The Redis backplane multiplier

Here's where running in Kubernetes added a twist. Because we have multiple pods, SignalR uses a Redis backplane to synchronise messages across them. When a pod broadcasts an entity update, it publishes to Redis, and every pod receives it and delivers it to their locally connected clients—including their zombie connections.

This means a single entity change didn't just hit the zombies on one pod. It flowed through Redis and hit zombies on every pod. Each pod maintained its own set of zombie connections, each carrying its own native overhead. And the Redis backplane itself added load—StackExchange.Redis uses managed buffers for its read/write operations, but the increased pub/sub throughput from broadcasting to zombies drove more allocation churn through the native allocator as the runtime processed each message.

With three pods running, we weren't managing one zombie army—we were managing three, all fed by the same Redis stream.

The compounding factor

Every entity change pushed more data into every zombie's kernel TCP send buffers and kept its native connection state pinned in the allocator's heap. A zombie that lived for five minutes accumulated every broadcast during that window in its kernel send buffer. With entities changing every few seconds, the kernel memory per zombie grew continuously—and the longer the zombie lived, the more normal allocation churn got interleaved around its pinned native structures.

· · ·

The Fragmentation Trap

Finding the zombies explained where the memory was going. But it didn't explain why it never came back, even after quiet periods when all zombies had been cleaned up. To understand that, I had to go one layer deeper—below .NET, below Kestrel, into the Linux memory allocator itself.

What is glibc, and why should a C# developer care?

When your .NET application runs on Linux, it doesn't talk to the operating system directly. Between the .NET runtime and the Linux kernel sits a foundational library called glibc (the GNU C Library). You've probably never thought about it, but it's there in every standard .NET Docker container image, quietly handling the low-level plumbing: file I/O, threading, networking, and—most relevant here—memory allocation.

Every time anything in your process needs memory that isn't managed by .NET's garbage collector, it ends up calling malloc(), which glibc handles. When that memory is no longer needed, free() gives it back to glibc. Your database driver, the .NET runtime's internal structures, Kestrel's native interop layer—they all go through glibc for their native memory. Think of glibc as the memory landlord for everything that isn't on the managed heap.

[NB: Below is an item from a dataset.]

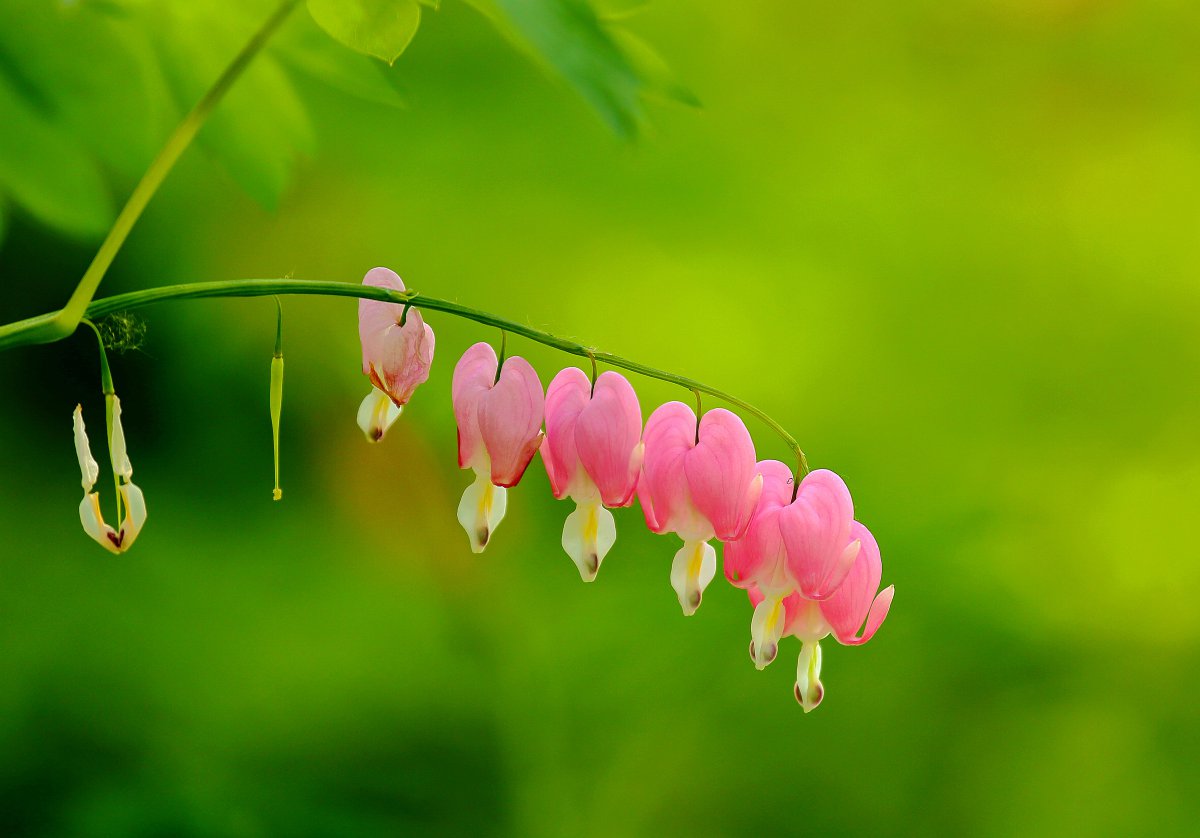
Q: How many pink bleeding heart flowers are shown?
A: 6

The specific memory allocator inside glibc is called ptmalloc2. It was designed in the early 2000s as a general-purpose allocator, and it makes certain assumptions about how applications use memory—assumptions that are reasonable for short-lived programs but fall apart for a modern ASP.NET Core server handling hundreds of WebSocket connections in a container that never restarts.

The threshold that ruined us

Every native allocation in the process—runtime interop, JSON serialization temporaries, database driver operations, connection lifecycle management—goes through malloc(). All of these are small, well under 128KB individually. That's the problem.

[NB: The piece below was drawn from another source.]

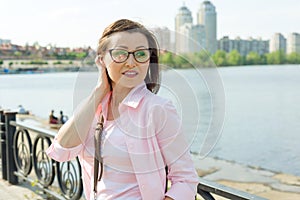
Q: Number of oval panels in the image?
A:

ptmalloc2 has an internal threshold—128KB by default—that determines how memory is allocated. This is the most important detail in this entire story:

Allocations above 128KB get their own dedicated block of memory from the OS (via a mechanism called mmap()). Think of it like renting a separate storage unit. When you're done, you hand the keys back, and the OS reclaims it immediately. Clean, simple, no residue.

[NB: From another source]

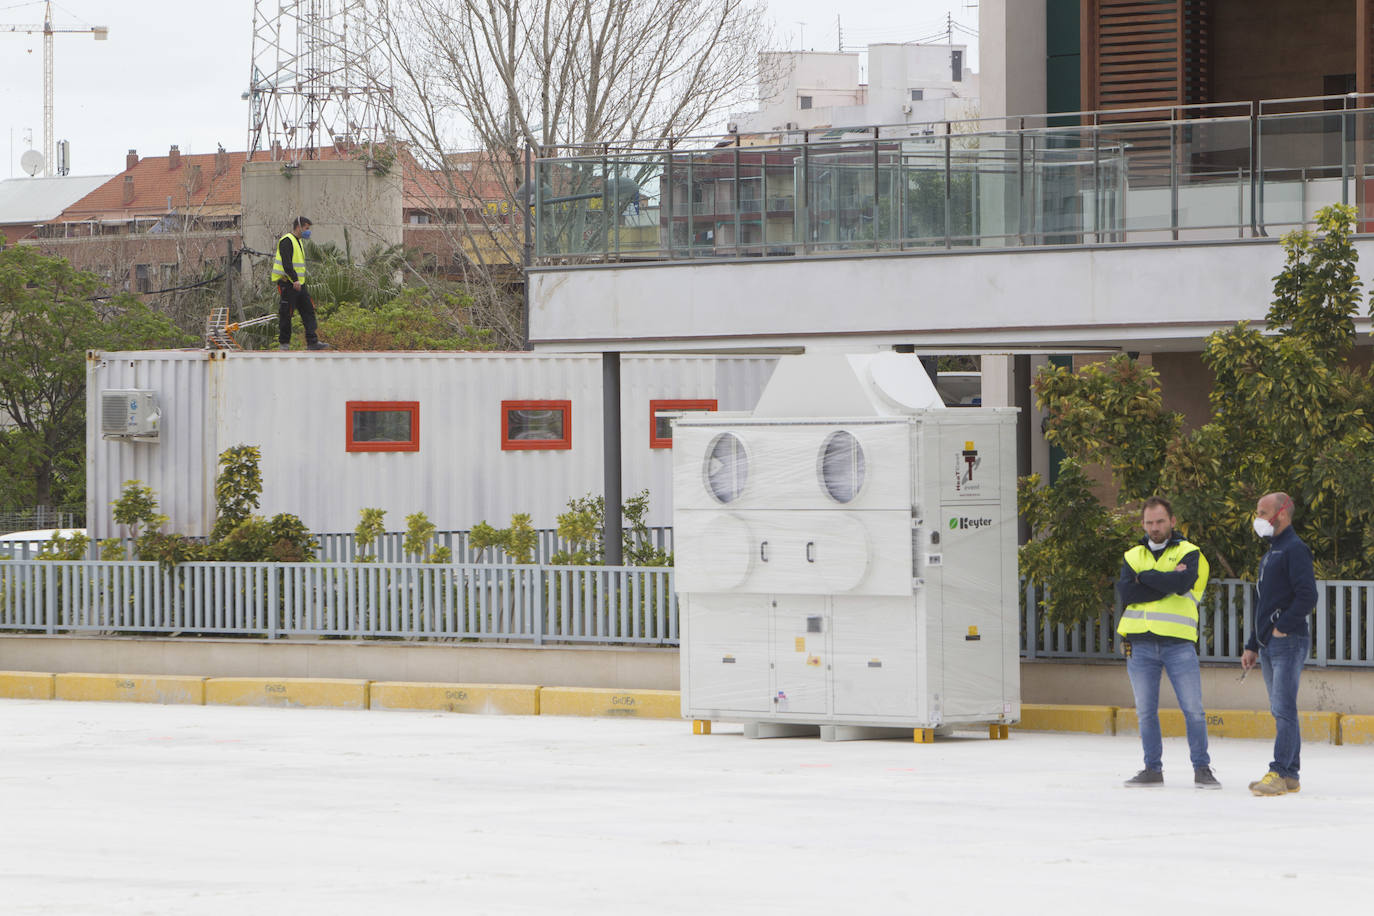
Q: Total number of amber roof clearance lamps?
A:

Allocations below 128KB go onto the allocator's internal heap—growing regions of memory that the allocator manages internally (the main arena extends via brk(); additional thread arenas carve up their own mmap() regions). Think of it like claiming space in a shared warehouse. When you free() that memory, the allocator marks it as available for reuse. But here's the critical part: the OS doesn't get that space back. As far as the operating system is concerned, your process is still using it. It still shows up in RSS. Kubernetes still sees it.

ptmalloc2: The Allocation Threshold

Here's the critical insight: the zombie allocations themselves weren't large enough to fill 3.5GB. A few KB of native overhead per connection, times 3,000 zombies, is maybe 10-20MB of live data. But those allocations lived for five minutes each, scattered across the heap. During that window, every other native allocation in the process—JSON serialization, database reads, connection setup and teardown for healthy clients—landed in the same arenas, interleaved with zombie memory. When the zombie finally died, its freed slots left holes that fragmented the heap. The zombies weren't the contents of the 3.5GB. They were the pins that prevented the heap from ever shrinking back.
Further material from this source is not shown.